Overall Grade: ⭐️ ⭐️ ⭐️ ⭐️
Rebel by Laura Pavlov is the third book in her Montgomery Brothers series, and it’s the first of her books that I’ve read. It tells the story of Jackson Montgomery, an ambitious playboy of a hero who works in the media portion of his family’s business. His best friend’s sister, Monroe, has been recently hired as a lifestyle/anonymous political analyst/columnist. And it is not love at first sight for these two. Actually, Jack feels a strong physical attraction to Monroe, who has a strong hidden one for Jack, but given that Monroe is his best friend’s sister, he feels he can’t act upon it. Until Monroe’s brother creates a fake relationship between the two to save Monroe from the introspection of her step-mother. Then, the attraction between these two escalates, and they must determine if they want to engage in a real relationship considering that Monroe’s brother might not like a real relationship between the two.

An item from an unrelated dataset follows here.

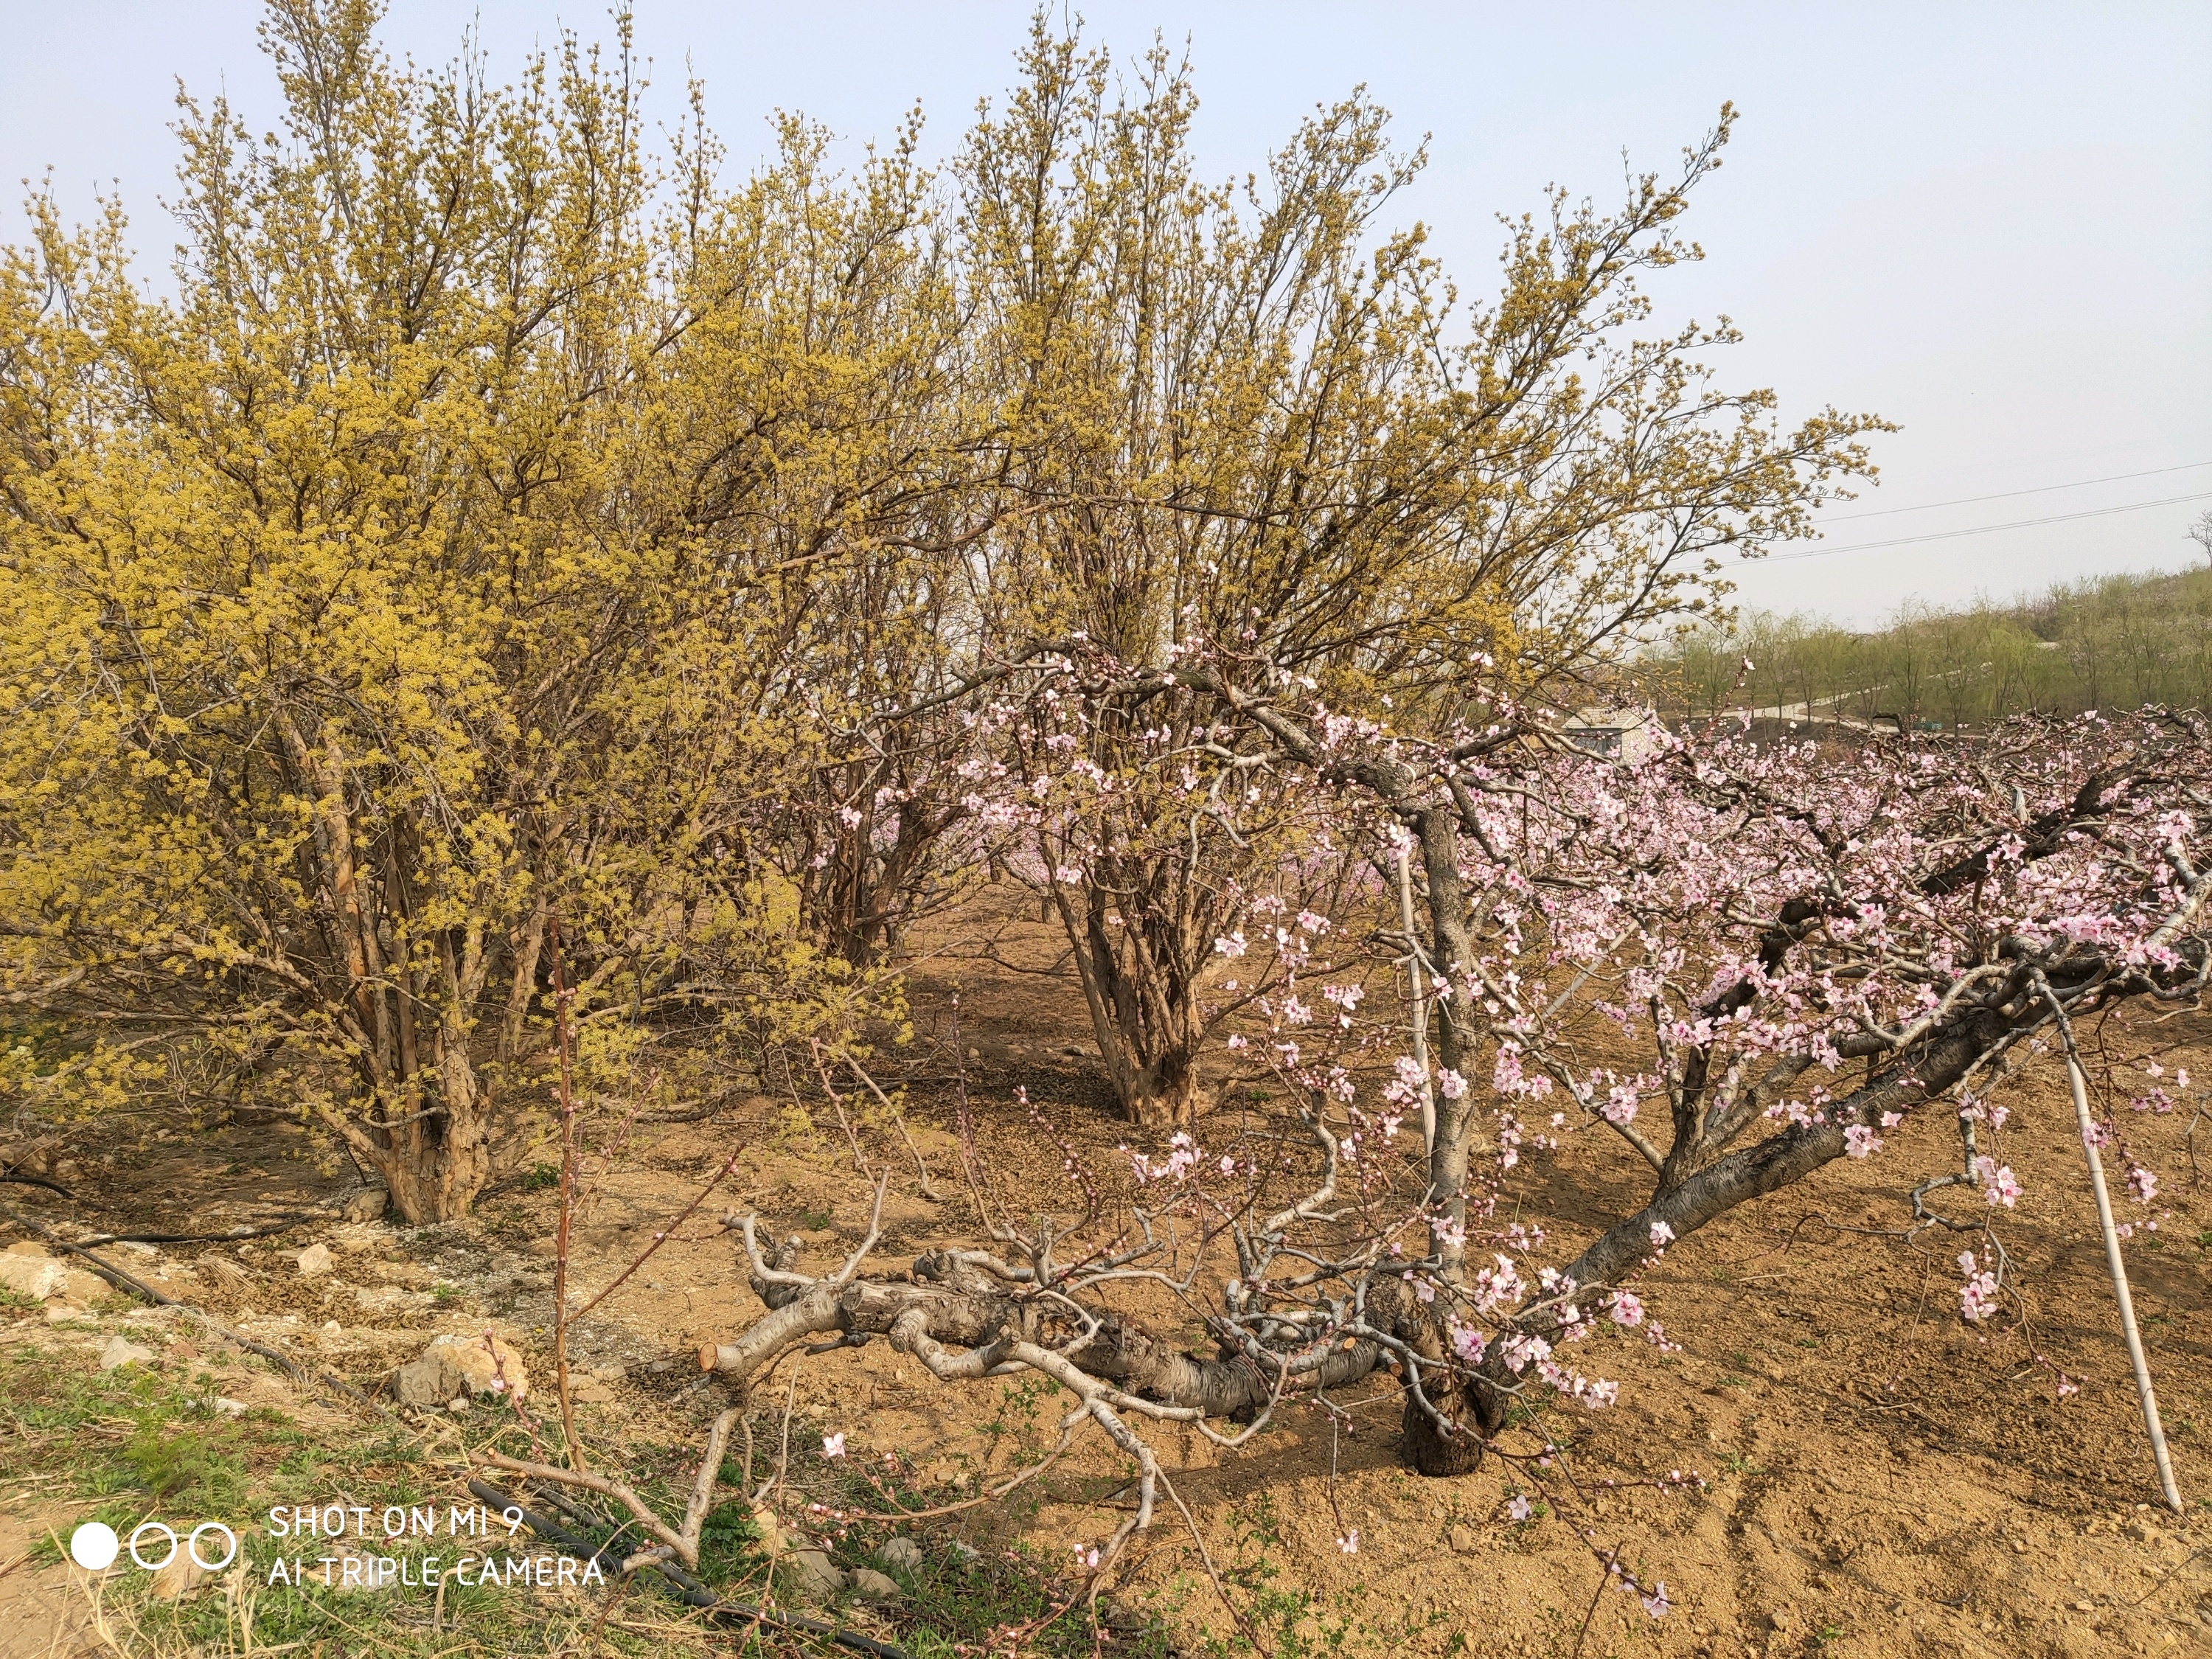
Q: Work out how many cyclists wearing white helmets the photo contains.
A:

So, here’s the thing with Rebel. This romance is chocked FULL of story. If the romance trope fairy created this story, you find the forbidden, workplace, brother’s best friend, romantic suspense tropes abounding in this book. Laura Pavlov did not hold back which means there is a little something for every one of her readers.

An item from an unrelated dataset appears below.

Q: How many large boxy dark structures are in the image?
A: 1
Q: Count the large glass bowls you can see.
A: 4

What I liked most is the simmering chemistry between Jackson and Monroe. When these two exist on the page together, it’s alight with witty banter and enough $exual tension to light up a city. This is what Pavlov does well in this book. Jackson is also the type of hero that you can’t help but love. On the outside, he is seemingly carefree, fun, and nurturing especially within his big family. Yet, underneath his insouciant demeanor is a man who is interested in an eventual relationship and has a protectiveness that makes him a steamy romantic. Additionally, the Montgomery family is the type of wealthy family you love to read in romances. They don’t allow money to impact their relationships within their family or outside of it. Their sense of family, integrity, and responsibility to power and privilege make reading them interesting.

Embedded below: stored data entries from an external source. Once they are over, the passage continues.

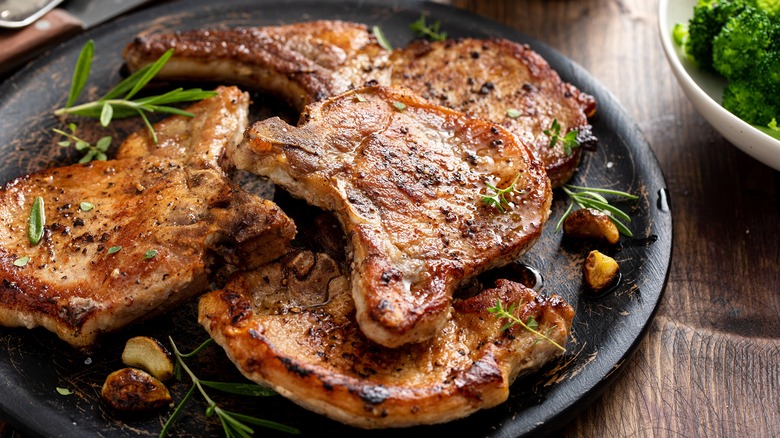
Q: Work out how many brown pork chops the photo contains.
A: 4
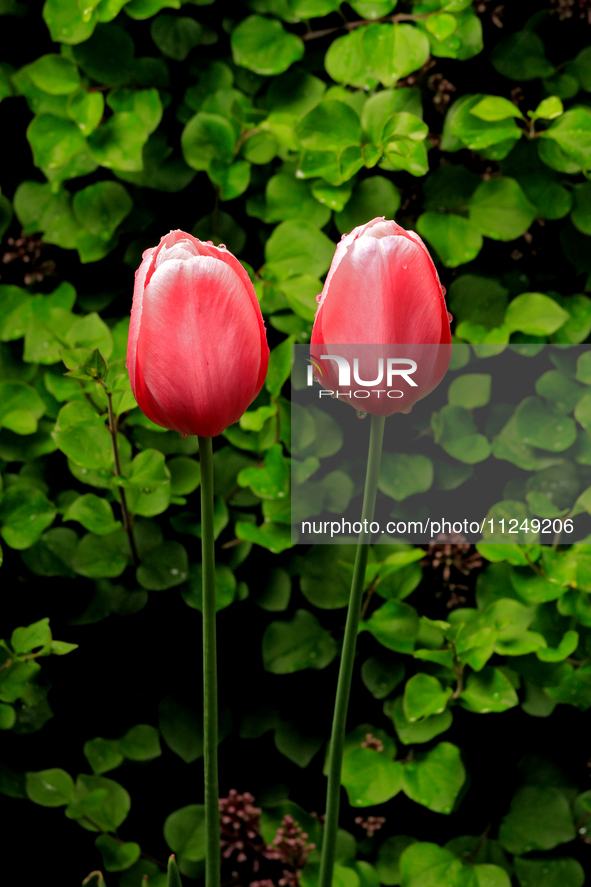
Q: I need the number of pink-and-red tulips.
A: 2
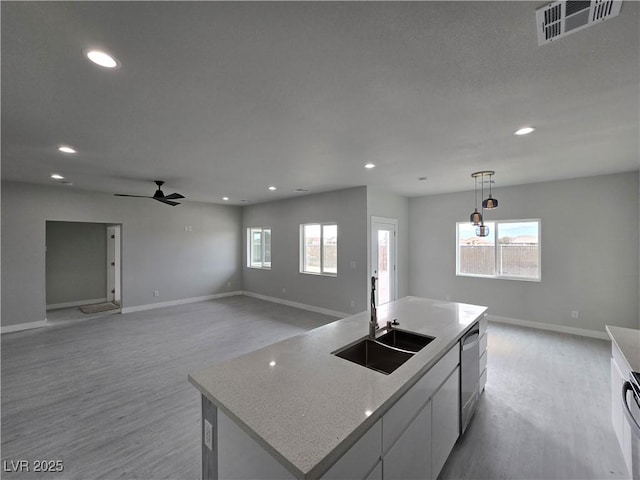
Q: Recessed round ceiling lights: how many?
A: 7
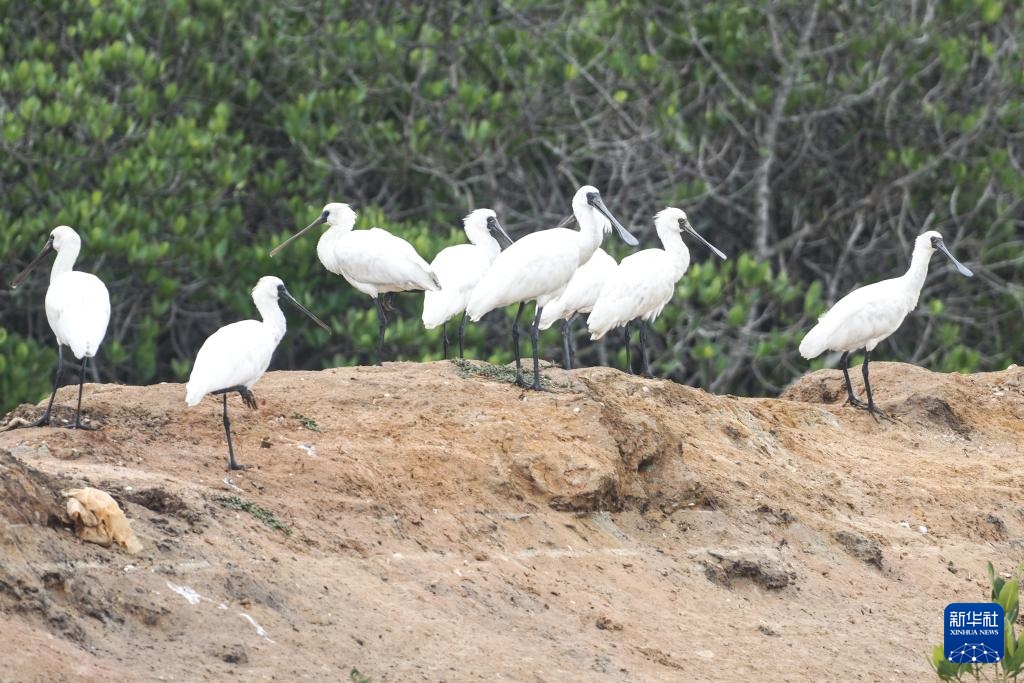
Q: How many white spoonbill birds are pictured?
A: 8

What I struggled with is Monroe’s characterization. It takes quite a bit of time for her to become likable, partly because Pavlov has constructed her with a walled fortress as her emotional exterior. There is a strong reason for it, but it also creates a level of dissension between her and Jackson that is prolonged throughout the story. Thankfully, Jack acts as a perfect foil to her rigidity of character. When she eventually trusts Jack enough to lower her forcefield of protection, then the story turns swoony. That becomes the sweet spot of the book. Another struggle with the story is simply the amalgamation of tropes. There is so much in this story that it slows the pace because as one aspect of it is resolved, another pops up in its place. I think tightening up the plot beats would have improved the pacing of the story.
That being said, Rebel has intrigued me enough that I want to read Ford and Harrison’s stories, the first two books of the series. The familial aspect of this story is a major draw. Add to that a fiery chemistry between Jack and Monroe along with Jack’s journey into love, and you find a story that reminds you why you love to read romance.